[Dataset items]
▼
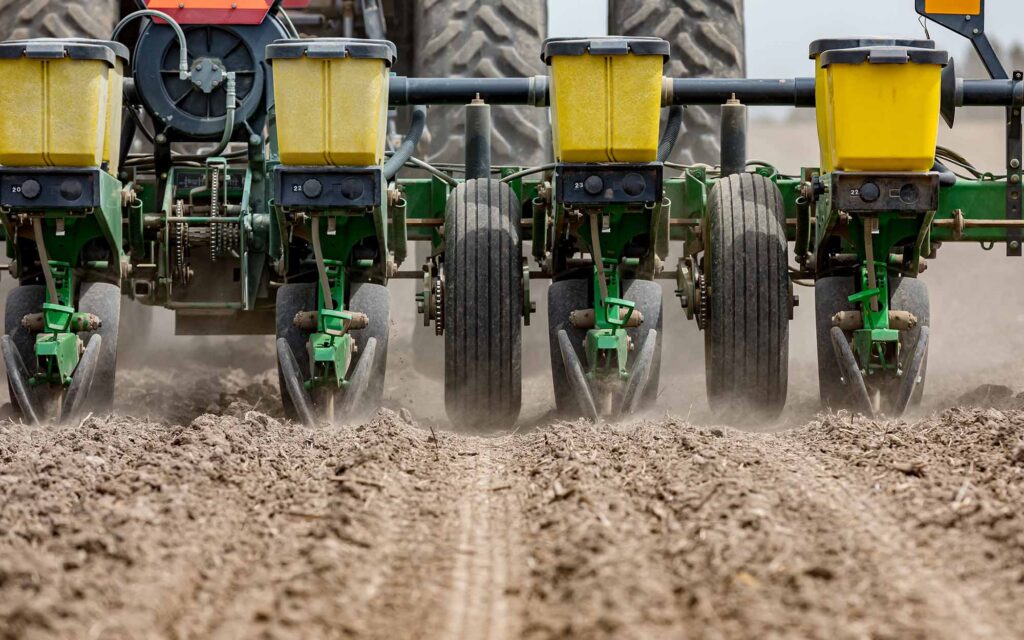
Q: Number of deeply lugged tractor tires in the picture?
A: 3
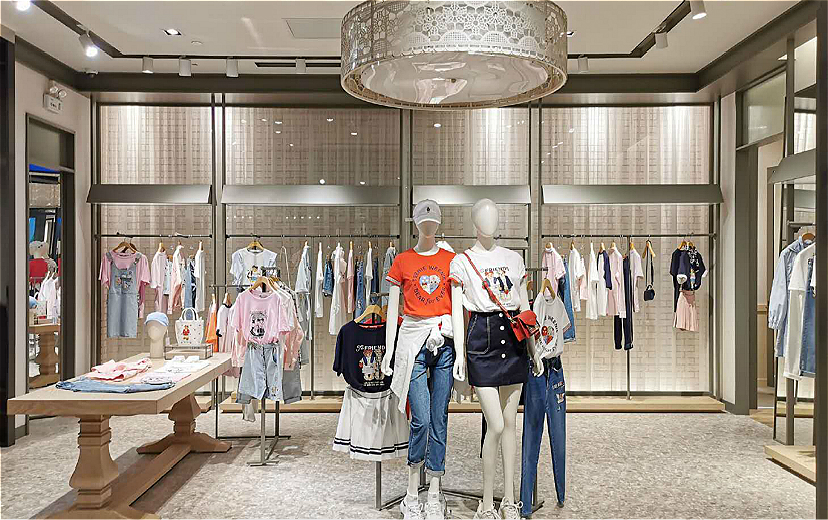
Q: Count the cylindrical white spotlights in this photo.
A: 9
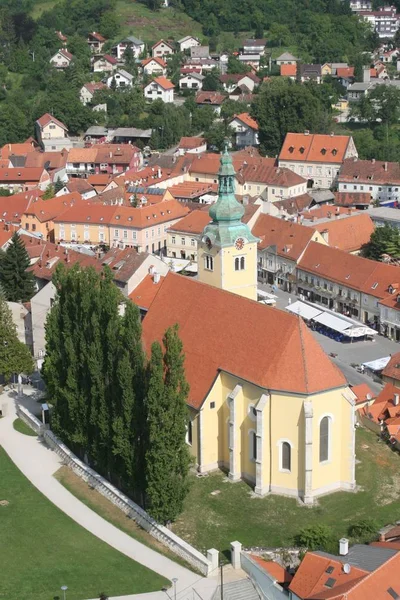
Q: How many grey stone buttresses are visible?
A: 4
▲
• [Your instructions]:
Copy the records exactly. Skip any pictures.

• [Solution for this task]:
Q: Number of deeply lugged tractor tires in the picture?
A: 3
Q: Count the cylindrical white spotlights in this photo.
A: 9
Q: How many grey stone buttresses are visible?
A: 4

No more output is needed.